What to do.
Will you write out, word for word, every line from the one with "Q: How many tan and brown towers are there?" to the final line of the data below, with the pictures left out?

Exercise input.
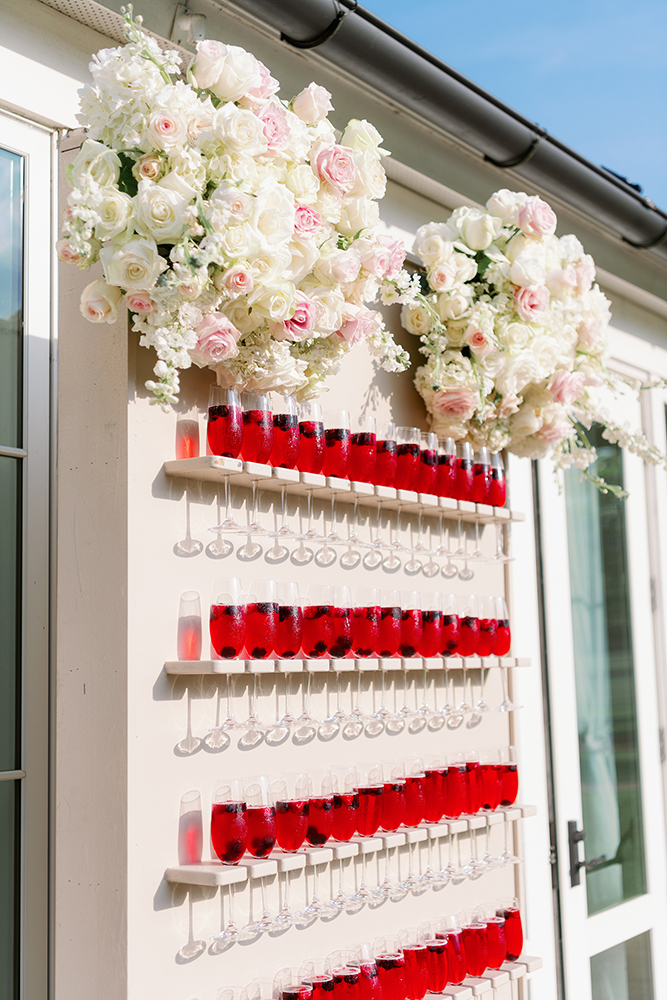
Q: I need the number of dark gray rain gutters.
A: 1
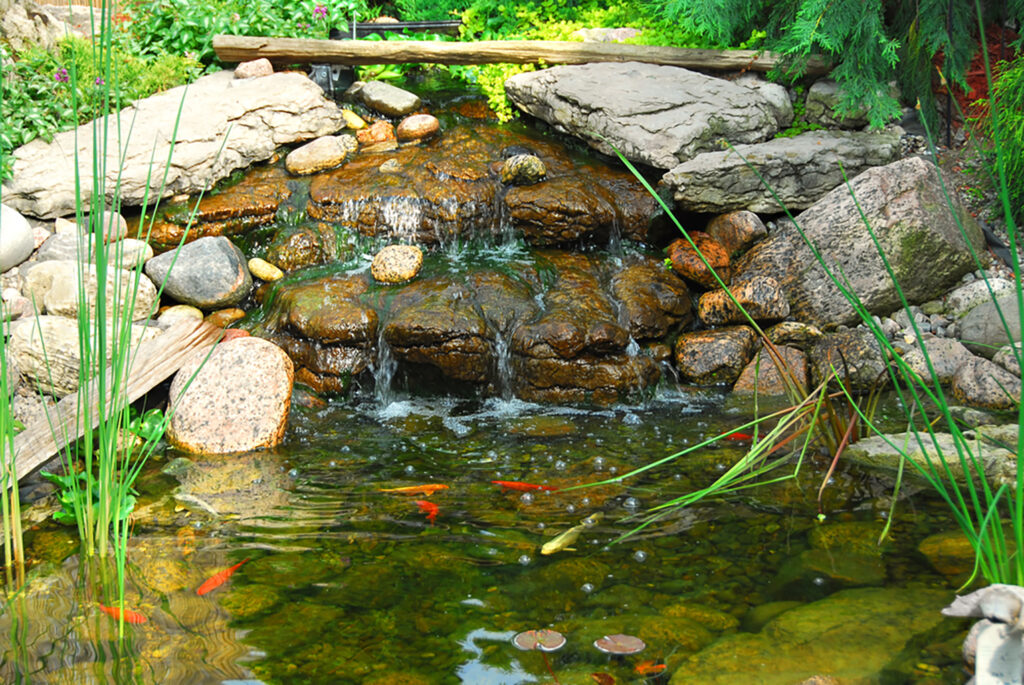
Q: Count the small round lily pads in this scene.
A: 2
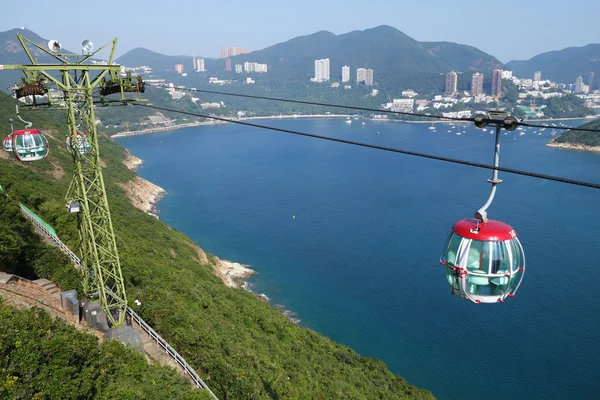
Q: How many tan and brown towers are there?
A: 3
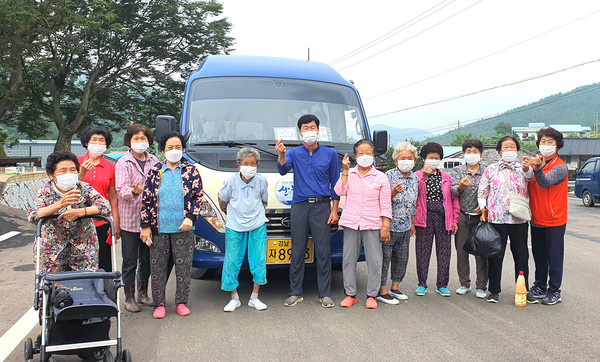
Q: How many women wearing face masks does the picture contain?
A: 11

Finished task.
Q: How many tan and brown towers are there?
A: 3
Q: How many women wearing face masks does the picture contain?
A: 11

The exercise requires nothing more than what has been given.